Things he has gone into major sulks over include:
-Me not being able to eat spicy food in my first trimester due to bad morning sickness
- being asked to help set up a new bed that we had ordered during my pregnancy (I was too pregnant to do it myself)
-being asked to stop picking his feet and burping while we were watching TV at home together because I found it distracting
-me asking him to turn the heating down when his mum was staying as she had cranked it up to the maximum and I was worried worried about our then-newborn overheating
-me asking him what he wanted to do on a Saturday
-me expressing mild frustration one day that the baby wouldn't nap during a sleep regression and I just wanted to sit down and read/have a cuppa
-me parking the pram with napping newborn in a spot in the hallway that he didn't like, because he said it "triggered" him
The sulks create a really unpleasant atmosphere and I feel like really innocuous, everyday conversations escalate into these weirdly heated conflicts that leave me feel utterly bewildered, deflated and frustrated.

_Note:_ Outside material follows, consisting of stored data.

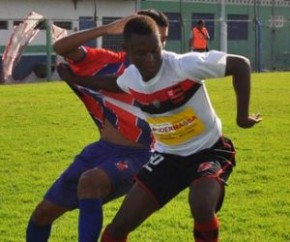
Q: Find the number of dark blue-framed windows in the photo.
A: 3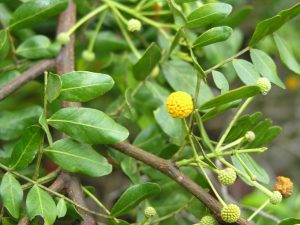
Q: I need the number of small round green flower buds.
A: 10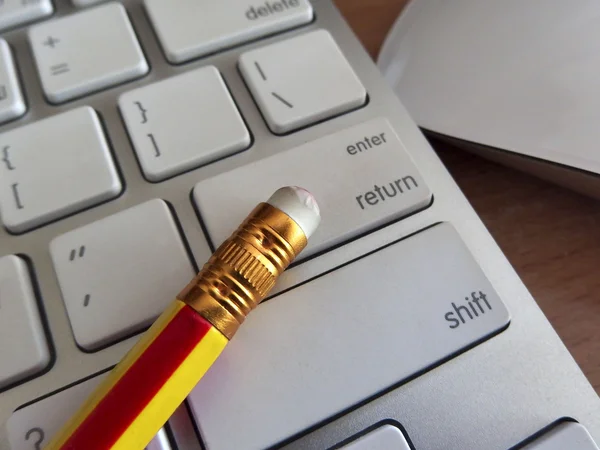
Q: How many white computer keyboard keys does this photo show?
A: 15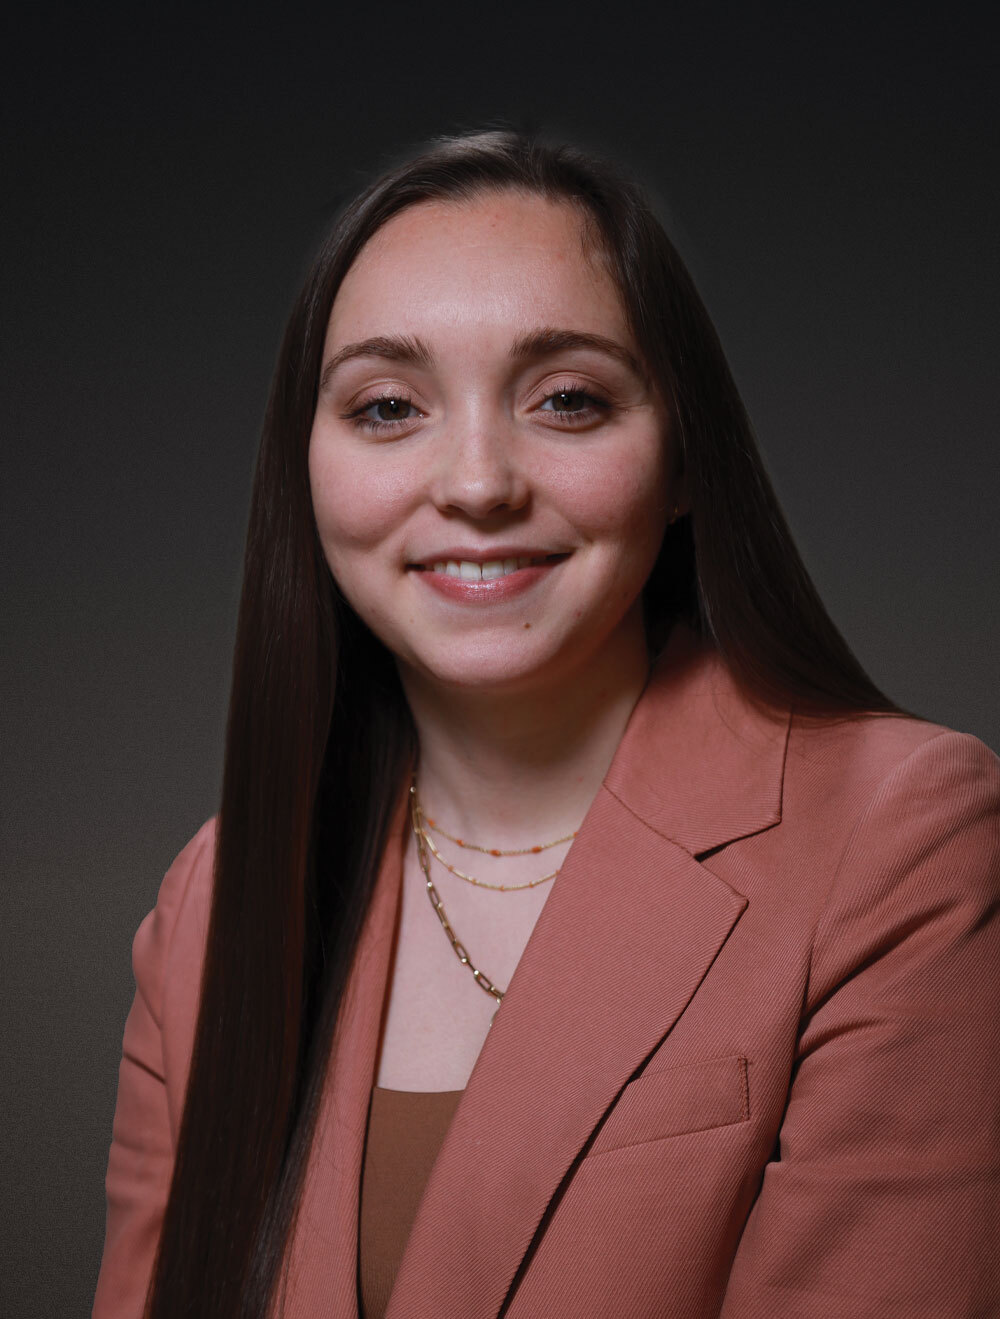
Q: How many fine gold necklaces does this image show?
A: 2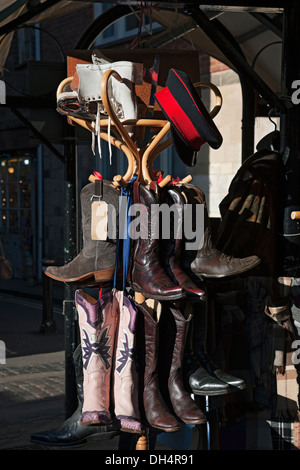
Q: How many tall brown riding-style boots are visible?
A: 2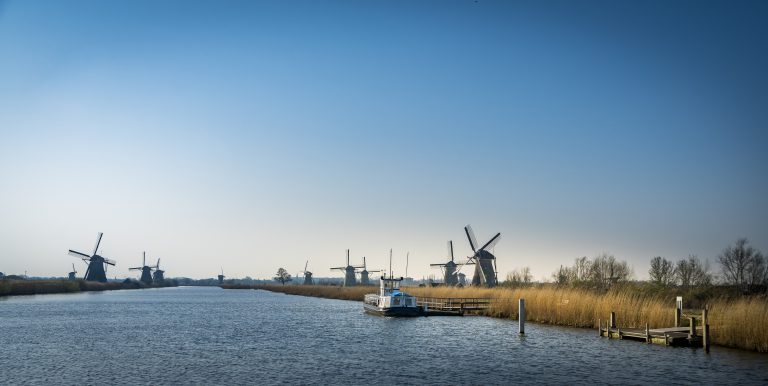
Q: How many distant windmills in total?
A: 11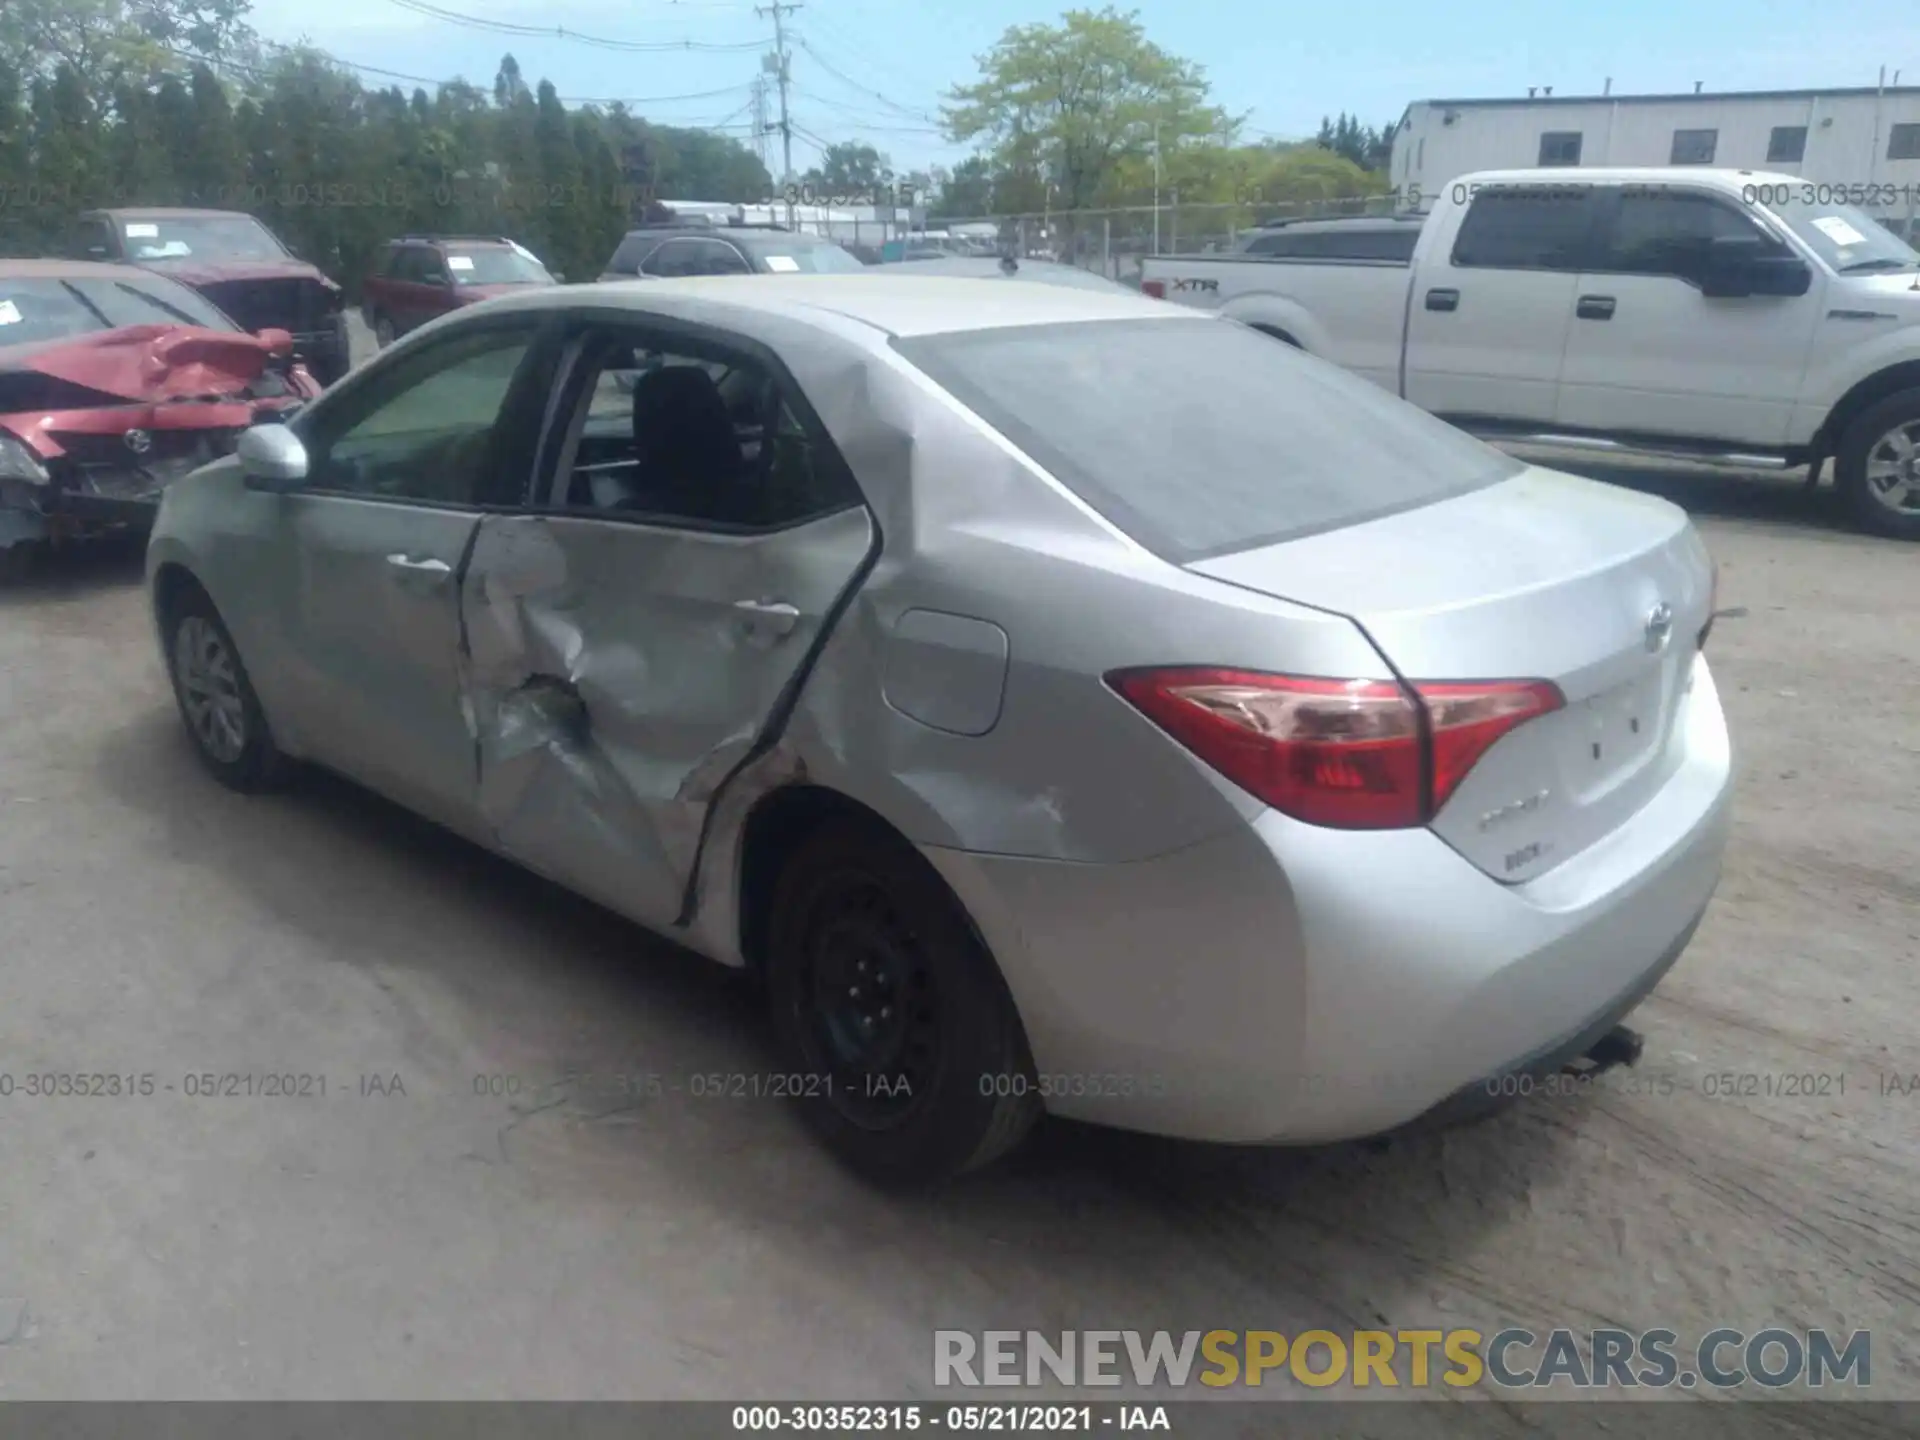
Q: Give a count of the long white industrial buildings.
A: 1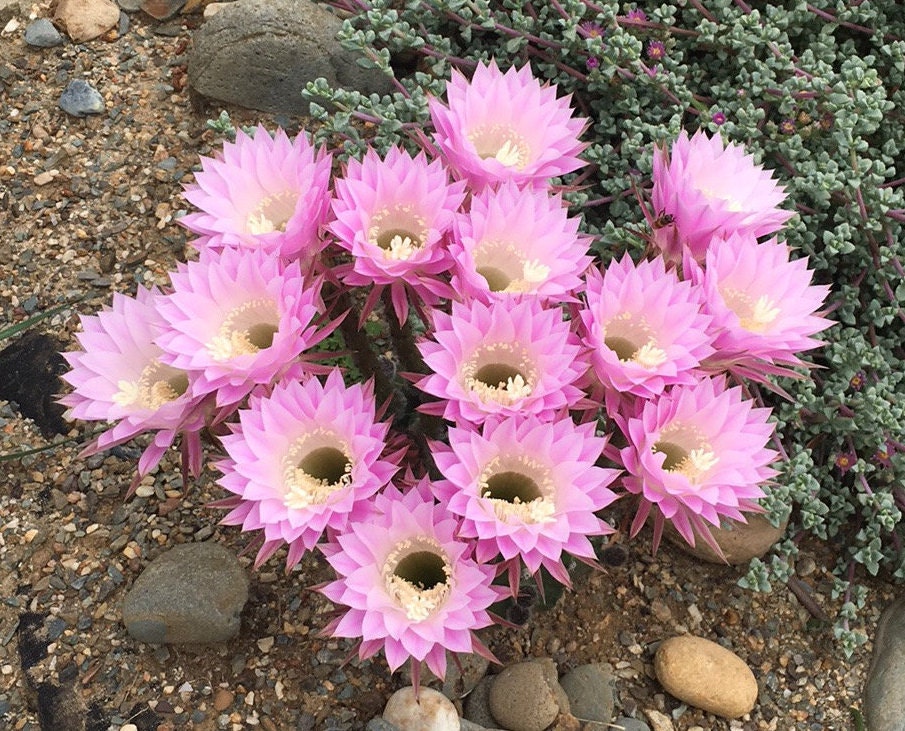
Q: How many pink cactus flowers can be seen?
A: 14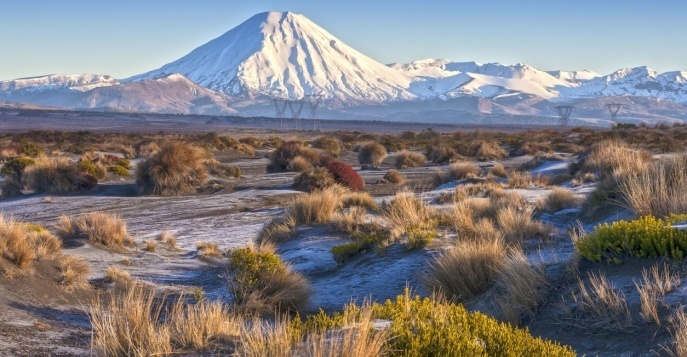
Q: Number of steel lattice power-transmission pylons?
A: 5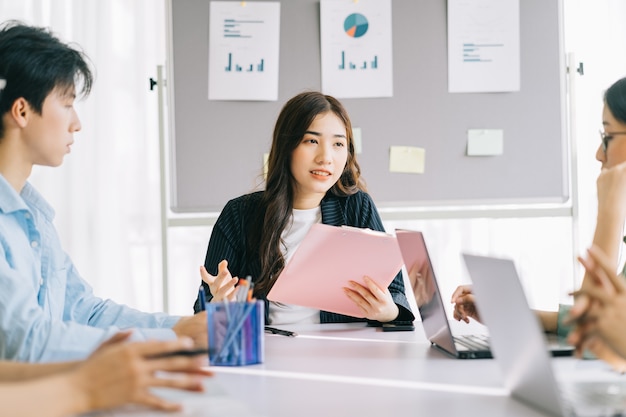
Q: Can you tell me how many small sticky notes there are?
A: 4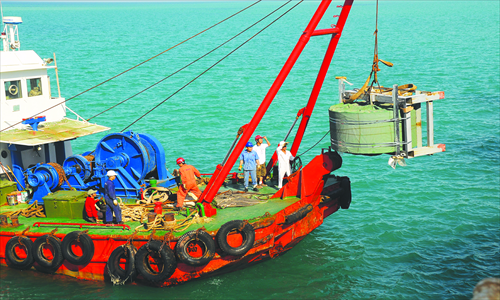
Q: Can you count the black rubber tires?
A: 7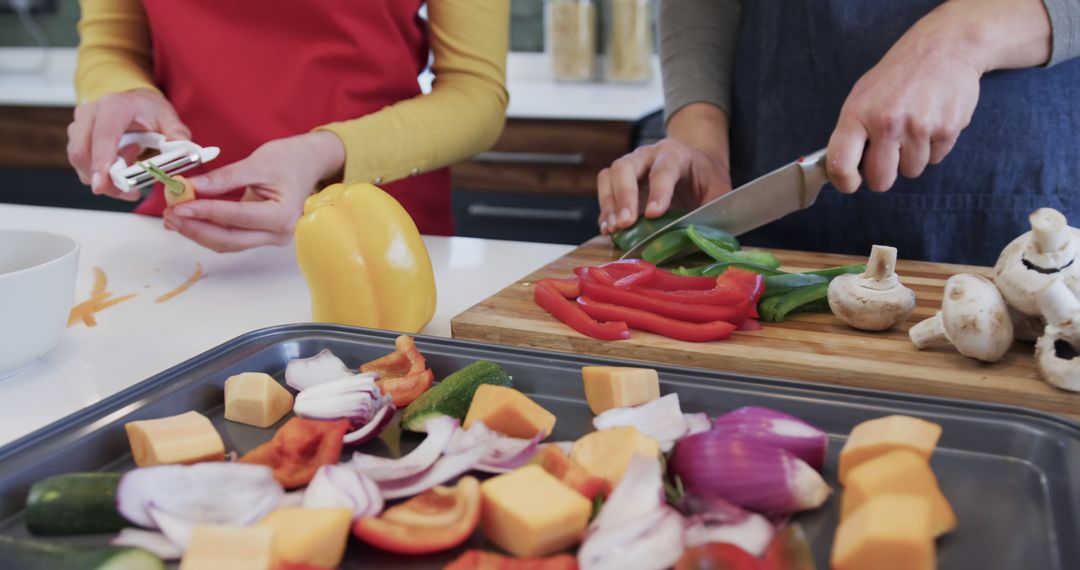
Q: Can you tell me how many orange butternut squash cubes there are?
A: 11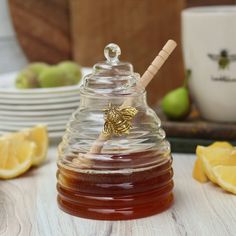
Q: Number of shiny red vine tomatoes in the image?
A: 0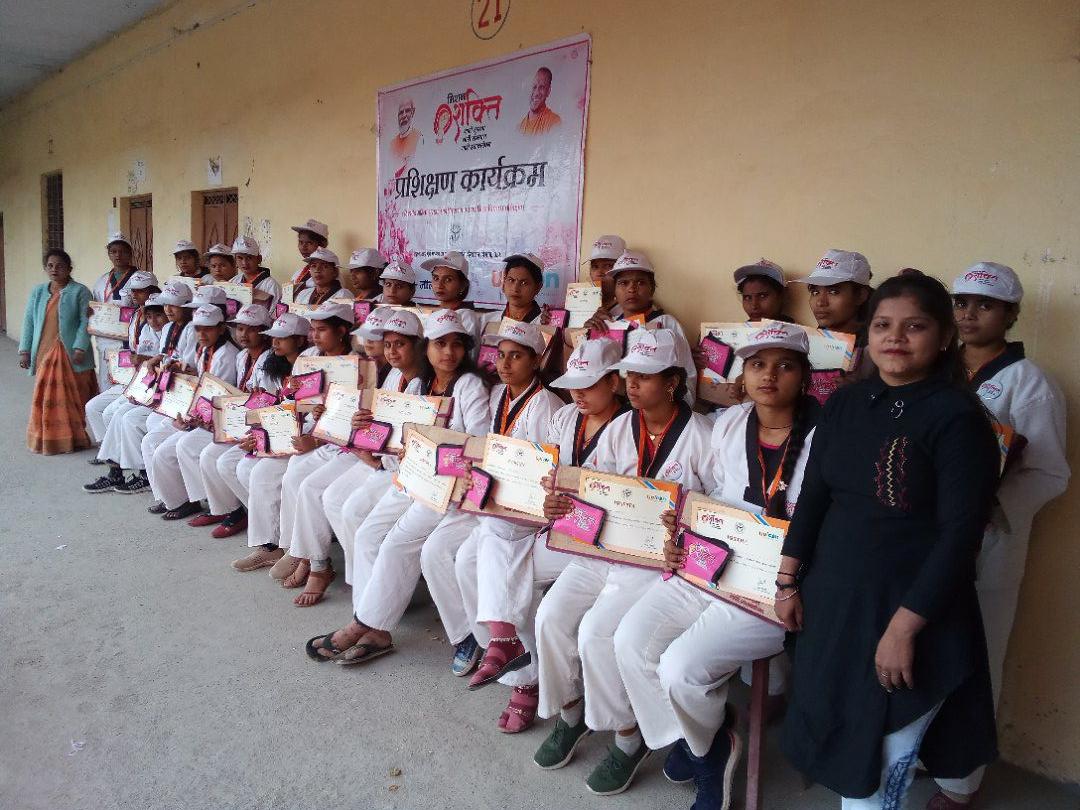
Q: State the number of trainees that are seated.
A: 15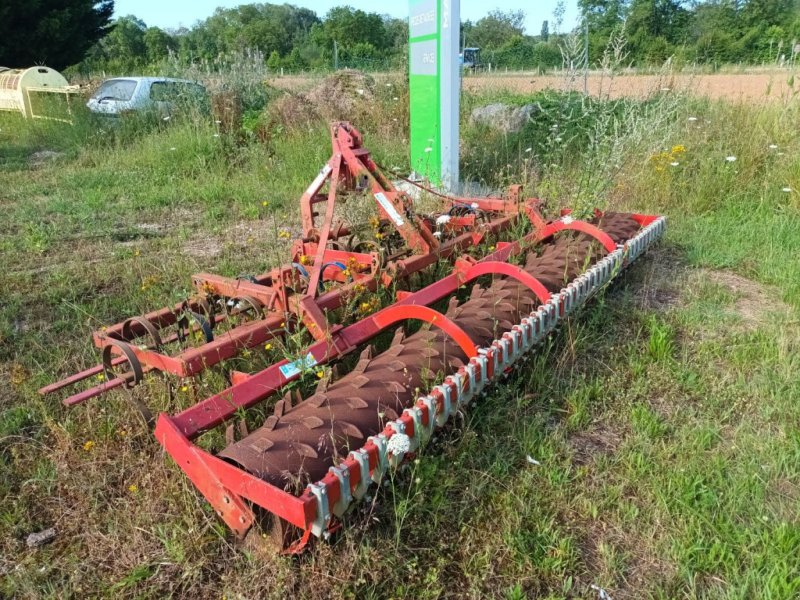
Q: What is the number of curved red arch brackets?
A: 3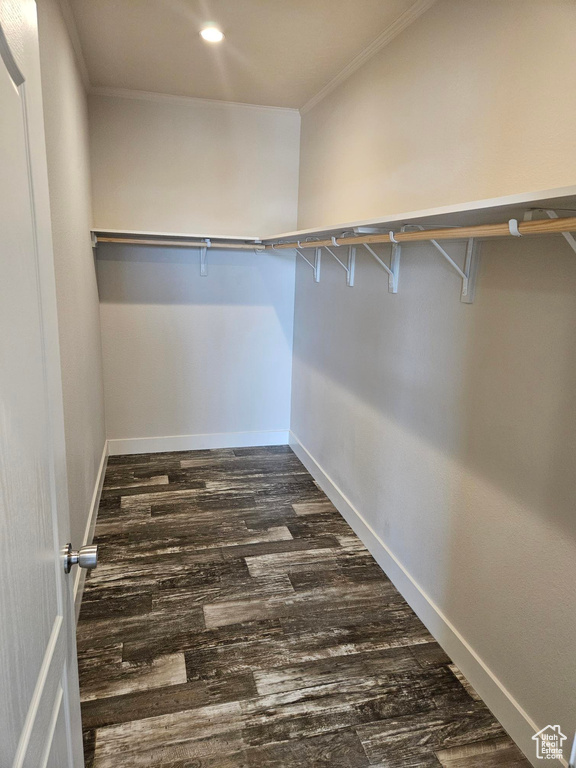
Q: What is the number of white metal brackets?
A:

Wondering how on earth we got here....Other people in my life know me as a mild-mannered and diplomatic sort of person and no-one else reacts to me like he does. It is absolutely exhausting and demoralising, and i feel quite emotionally numb towards him.
He is currently getting counselling. His job is occasionally stressful but nothing terrible (I work in a similar industry and know his company well, so I have a bit of insight). He probably is depressed but the behaviour is so hurtful and exhausting. Help!